*** Records
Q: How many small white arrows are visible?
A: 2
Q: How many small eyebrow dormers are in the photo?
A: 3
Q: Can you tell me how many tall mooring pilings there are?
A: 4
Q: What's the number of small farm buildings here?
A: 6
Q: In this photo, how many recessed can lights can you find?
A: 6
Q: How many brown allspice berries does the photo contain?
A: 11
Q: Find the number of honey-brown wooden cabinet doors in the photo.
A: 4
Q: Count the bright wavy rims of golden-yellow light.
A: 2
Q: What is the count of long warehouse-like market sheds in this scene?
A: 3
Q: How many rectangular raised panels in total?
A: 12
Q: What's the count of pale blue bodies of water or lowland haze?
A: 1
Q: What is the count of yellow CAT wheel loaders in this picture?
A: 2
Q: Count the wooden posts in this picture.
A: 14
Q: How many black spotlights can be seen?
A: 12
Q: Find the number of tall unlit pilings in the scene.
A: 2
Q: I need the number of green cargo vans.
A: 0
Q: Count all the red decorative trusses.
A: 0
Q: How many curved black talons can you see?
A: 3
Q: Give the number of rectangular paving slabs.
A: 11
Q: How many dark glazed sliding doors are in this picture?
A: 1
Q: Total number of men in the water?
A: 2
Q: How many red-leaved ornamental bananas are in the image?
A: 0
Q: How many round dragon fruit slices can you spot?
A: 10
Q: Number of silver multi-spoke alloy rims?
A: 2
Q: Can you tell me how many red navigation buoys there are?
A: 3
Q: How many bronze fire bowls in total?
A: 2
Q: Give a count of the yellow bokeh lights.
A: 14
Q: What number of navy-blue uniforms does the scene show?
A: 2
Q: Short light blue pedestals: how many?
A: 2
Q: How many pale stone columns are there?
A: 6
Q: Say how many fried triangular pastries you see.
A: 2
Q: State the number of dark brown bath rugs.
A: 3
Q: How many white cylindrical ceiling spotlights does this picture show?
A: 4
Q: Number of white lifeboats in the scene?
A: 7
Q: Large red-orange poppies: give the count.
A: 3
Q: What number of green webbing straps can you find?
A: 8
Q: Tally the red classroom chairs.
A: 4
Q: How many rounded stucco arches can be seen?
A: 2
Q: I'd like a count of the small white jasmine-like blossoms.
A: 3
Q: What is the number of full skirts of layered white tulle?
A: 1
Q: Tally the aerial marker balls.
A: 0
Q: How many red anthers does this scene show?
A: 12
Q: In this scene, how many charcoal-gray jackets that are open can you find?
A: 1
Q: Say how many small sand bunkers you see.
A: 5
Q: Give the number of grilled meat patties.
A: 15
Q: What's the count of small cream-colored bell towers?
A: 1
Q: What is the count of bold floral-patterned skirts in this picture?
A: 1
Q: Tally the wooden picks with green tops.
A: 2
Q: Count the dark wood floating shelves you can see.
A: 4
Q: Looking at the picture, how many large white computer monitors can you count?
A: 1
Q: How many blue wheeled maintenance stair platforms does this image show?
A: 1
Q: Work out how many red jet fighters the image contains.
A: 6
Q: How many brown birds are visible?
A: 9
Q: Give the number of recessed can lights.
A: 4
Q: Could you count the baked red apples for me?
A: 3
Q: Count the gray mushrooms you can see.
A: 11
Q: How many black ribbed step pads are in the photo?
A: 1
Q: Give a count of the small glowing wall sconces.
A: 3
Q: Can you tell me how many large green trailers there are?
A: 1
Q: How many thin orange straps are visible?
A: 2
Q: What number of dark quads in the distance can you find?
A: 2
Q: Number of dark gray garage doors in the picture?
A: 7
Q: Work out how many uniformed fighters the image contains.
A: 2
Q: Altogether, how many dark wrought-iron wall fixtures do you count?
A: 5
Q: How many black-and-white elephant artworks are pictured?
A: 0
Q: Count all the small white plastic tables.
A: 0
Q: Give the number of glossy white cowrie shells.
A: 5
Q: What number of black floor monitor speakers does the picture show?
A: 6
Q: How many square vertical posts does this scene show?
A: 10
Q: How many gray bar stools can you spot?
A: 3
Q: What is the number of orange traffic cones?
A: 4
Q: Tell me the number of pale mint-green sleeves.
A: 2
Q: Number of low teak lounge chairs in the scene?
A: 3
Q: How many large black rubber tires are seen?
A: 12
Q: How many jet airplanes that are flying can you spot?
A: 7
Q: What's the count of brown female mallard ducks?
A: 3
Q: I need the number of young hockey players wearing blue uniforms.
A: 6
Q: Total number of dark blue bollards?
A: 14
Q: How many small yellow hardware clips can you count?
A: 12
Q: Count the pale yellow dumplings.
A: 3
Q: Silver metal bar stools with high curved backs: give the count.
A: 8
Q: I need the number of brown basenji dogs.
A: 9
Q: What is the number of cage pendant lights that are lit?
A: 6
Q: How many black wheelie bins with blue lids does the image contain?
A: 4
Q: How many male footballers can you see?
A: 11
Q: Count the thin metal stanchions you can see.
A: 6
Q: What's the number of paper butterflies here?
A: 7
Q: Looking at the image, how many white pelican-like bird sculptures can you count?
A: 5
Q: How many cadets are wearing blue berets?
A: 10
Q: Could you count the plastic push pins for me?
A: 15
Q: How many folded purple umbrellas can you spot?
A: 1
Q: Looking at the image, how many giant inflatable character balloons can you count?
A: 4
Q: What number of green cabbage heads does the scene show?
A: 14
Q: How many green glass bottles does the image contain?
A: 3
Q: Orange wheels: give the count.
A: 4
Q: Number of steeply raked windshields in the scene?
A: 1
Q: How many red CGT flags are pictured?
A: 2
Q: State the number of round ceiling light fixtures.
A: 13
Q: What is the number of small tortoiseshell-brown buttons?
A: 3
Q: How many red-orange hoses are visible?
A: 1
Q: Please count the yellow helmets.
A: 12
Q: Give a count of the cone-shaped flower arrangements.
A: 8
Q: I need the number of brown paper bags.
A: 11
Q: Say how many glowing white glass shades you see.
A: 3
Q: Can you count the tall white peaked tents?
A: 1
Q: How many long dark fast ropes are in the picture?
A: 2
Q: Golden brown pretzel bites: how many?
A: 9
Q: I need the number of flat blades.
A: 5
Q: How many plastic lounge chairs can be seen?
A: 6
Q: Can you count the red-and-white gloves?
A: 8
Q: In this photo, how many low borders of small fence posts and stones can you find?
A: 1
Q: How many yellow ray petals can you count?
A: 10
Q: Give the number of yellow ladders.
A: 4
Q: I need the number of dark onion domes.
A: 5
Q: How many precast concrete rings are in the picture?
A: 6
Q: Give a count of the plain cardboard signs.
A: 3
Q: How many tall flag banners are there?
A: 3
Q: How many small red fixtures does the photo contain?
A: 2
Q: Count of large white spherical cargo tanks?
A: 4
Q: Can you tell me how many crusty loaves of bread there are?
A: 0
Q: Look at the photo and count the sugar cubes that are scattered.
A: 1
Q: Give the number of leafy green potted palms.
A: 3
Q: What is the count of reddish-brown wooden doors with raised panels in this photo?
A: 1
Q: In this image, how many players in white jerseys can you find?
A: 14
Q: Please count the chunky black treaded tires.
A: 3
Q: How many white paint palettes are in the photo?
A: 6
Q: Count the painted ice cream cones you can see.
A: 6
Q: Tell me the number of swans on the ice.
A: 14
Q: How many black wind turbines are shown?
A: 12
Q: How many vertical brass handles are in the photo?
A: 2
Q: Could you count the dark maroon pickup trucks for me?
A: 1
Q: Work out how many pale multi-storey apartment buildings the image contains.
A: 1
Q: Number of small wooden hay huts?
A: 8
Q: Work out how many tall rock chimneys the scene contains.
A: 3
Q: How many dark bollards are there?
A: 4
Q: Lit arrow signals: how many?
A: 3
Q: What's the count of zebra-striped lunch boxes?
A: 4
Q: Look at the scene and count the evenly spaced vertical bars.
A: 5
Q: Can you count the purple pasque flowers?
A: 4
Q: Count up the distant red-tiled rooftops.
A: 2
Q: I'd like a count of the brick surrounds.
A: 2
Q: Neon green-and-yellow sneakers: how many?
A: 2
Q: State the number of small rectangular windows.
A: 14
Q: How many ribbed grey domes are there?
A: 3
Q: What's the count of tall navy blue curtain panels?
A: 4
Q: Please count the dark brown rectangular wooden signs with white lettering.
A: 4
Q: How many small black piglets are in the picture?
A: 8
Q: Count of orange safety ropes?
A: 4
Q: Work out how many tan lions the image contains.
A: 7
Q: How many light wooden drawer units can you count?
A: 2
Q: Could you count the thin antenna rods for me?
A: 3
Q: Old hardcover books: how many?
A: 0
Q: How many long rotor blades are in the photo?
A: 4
******
Activity: Count the lines of the entries that hold the string "glowing", then state that number and nothing more.

Result for this exercise: 2